### Exercise aim
In the answer, each entry below appears exactly as given, and no picture appears at all.

[Start of Attachment]

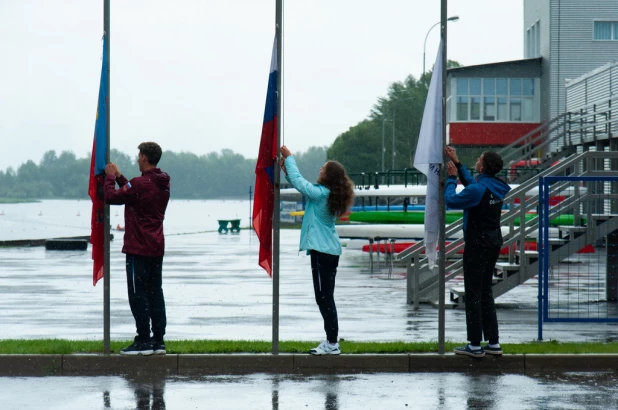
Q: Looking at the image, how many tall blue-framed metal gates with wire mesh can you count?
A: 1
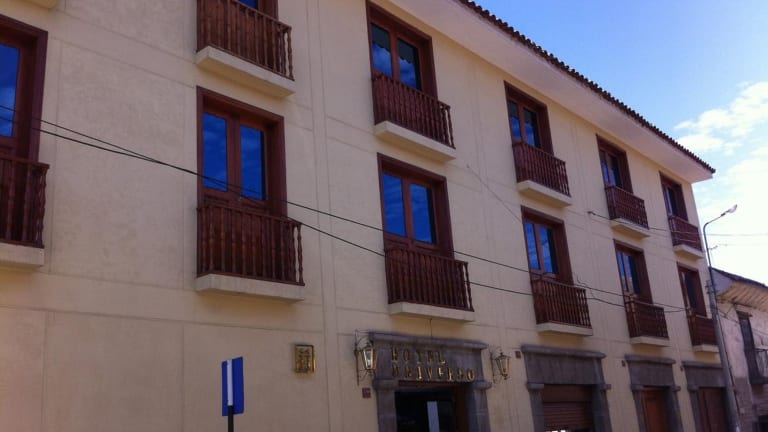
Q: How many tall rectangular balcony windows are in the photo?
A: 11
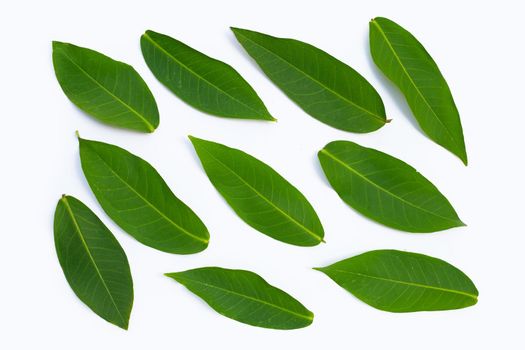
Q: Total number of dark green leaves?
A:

[End of Attachment]

### Your response
Q: Looking at the image, how many tall blue-framed metal gates with wire mesh can you count?
A: 1
Q: How many tall rectangular balcony windows are in the photo?
A: 11
Q: Total number of dark green leaves?
A:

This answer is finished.